Biyela had never tasted wine prior to starting her studies, but soon came to love what she describes as "the ever-changing content of wine." Her lectures were primarily delivered in Afrikaans, which she did not speak, so Biyela learnt the majority of the winemaking content via English notes. Other students asked her why she'd wanted to study there, which Biyela interpreted as having the underlying meaning "you're not welcome." She was also able to get a part-time job at local winery Delheim.

In 2009 Biyela was named as South Africa’s Woman Winemaker of the Year.

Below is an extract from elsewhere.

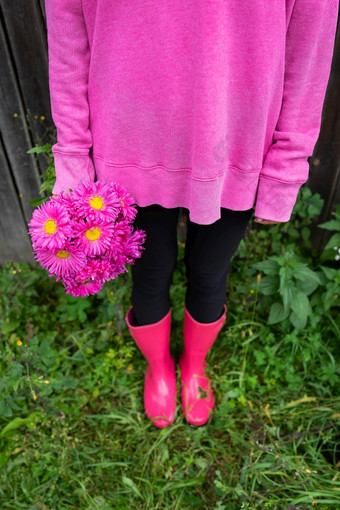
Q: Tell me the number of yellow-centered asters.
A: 4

Biyela saw Black South Africans, who weren't being courted by White South African winemakers because they weren't traditional wine drinkers, as a huge untapped potential consumer base. The flavor references commonly used to describe wine are often unfamiliar flavors to those "not well-versed in European winespeak". Biyela describes her wines using familiar flavors, such as describing a wine as having an aroma similar to amasi, a local fermented milk product, rather than calling its aroma similar to truffles.

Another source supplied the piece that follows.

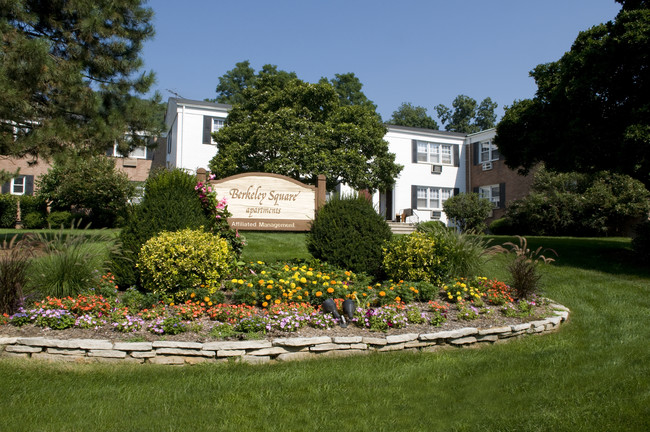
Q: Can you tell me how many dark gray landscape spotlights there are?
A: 2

Biyela is a board member of Pinotage Youth Development Academy, which provides training for youth in the Cape Winelands region to prepare them to enter the industry.

==Stellekaya Wines==
After graduating from Stellenbosch University, Biyela was hired as winemaker for Stellekaya Wines in 2004, making her the first black female winemaker in South Africa. Her first red wine won a gold medal at the Michelangelo awards.

In 2016 Biyela announced that she planned to leave Stellekaya and start her own brand of wine later in the year.

== Aslina Wines ==
In 2017, Biyela launched Aslina wines, a self-funded wine business. Biyela planned to use grapes from local vineyards, as she did not have the capital to invest in her own vineyard. She found interacting with growers sometimes difficult at first because they assumed that since she was Black, she didn't know anything about wine.

Four varietals were planned, including Chardonnay, Sauvignon Blanc, Cabernet Sauvignon and a Bordeaux blend echoing her 2014 collaboration with California winemaker Helen Keplinger, which was created for Mika Bulmash's Wine for the World program.